* **Data**
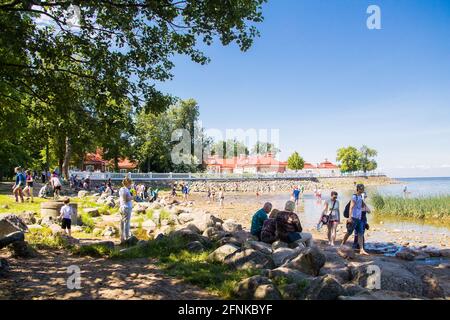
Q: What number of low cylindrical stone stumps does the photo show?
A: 1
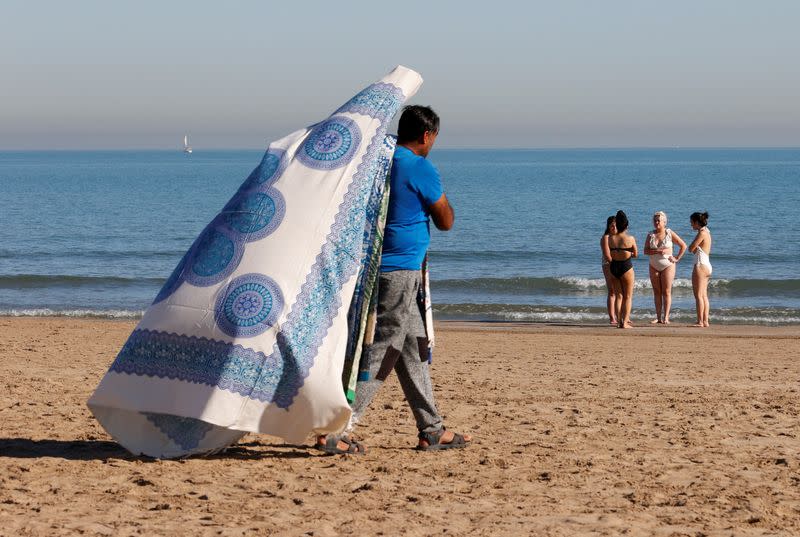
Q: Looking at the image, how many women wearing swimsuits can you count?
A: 4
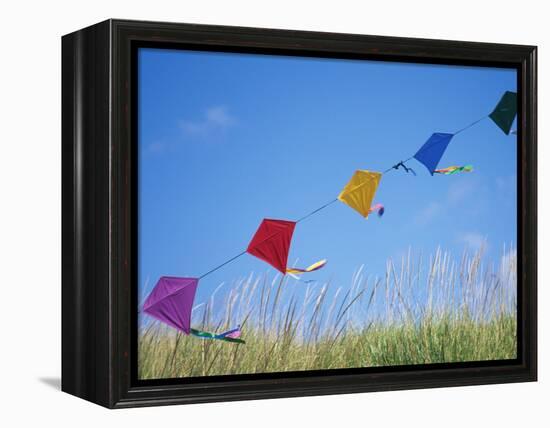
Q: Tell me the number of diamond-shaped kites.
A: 5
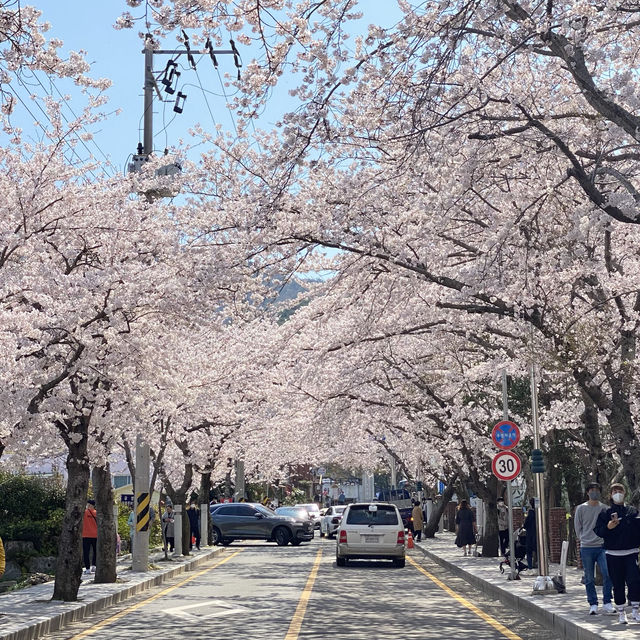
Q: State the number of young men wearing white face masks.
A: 1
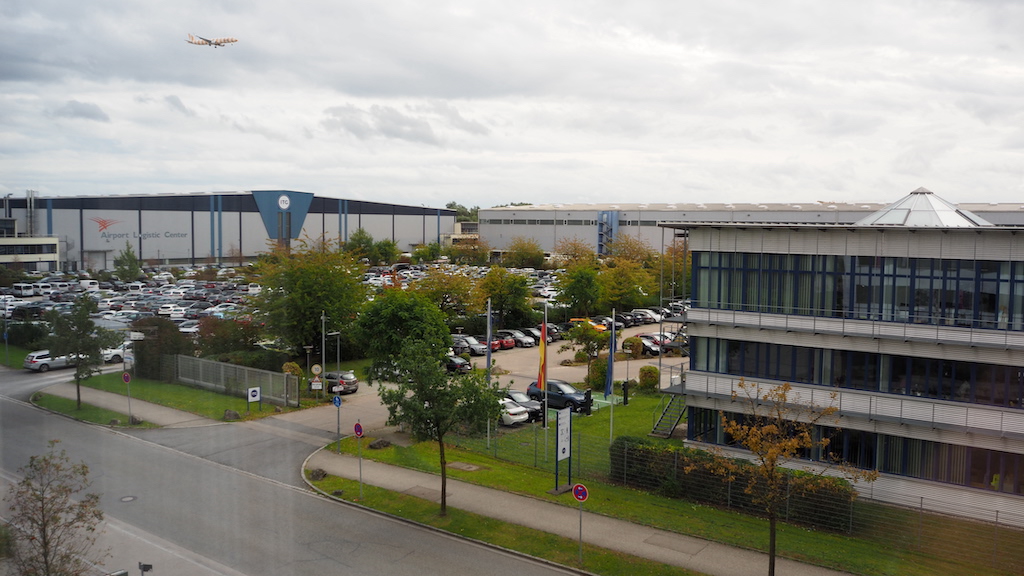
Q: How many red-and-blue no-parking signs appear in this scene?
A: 3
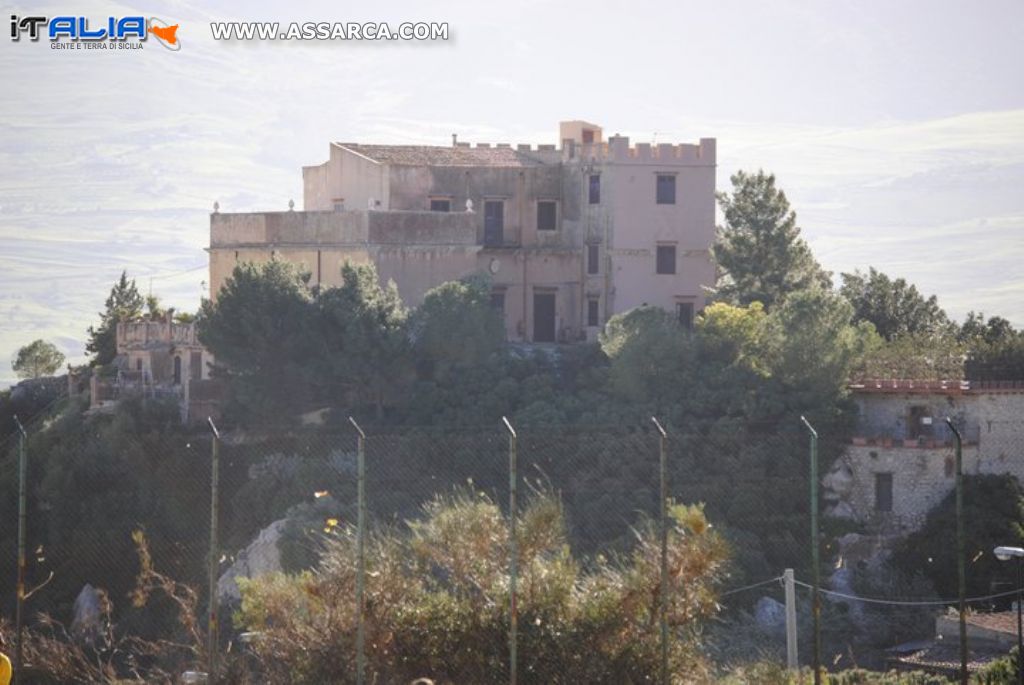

* **Work task**
Copy all records exactly, no images.

* **Response box**
Q: What number of low cylindrical stone stumps does the photo show?
A: 1
Q: Looking at the image, how many women wearing swimsuits can you count?
A: 4
Q: Tell me the number of diamond-shaped kites.
A: 5
Q: State the number of young men wearing white face masks.
A: 1
Q: How many red-and-blue no-parking signs appear in this scene?
A: 3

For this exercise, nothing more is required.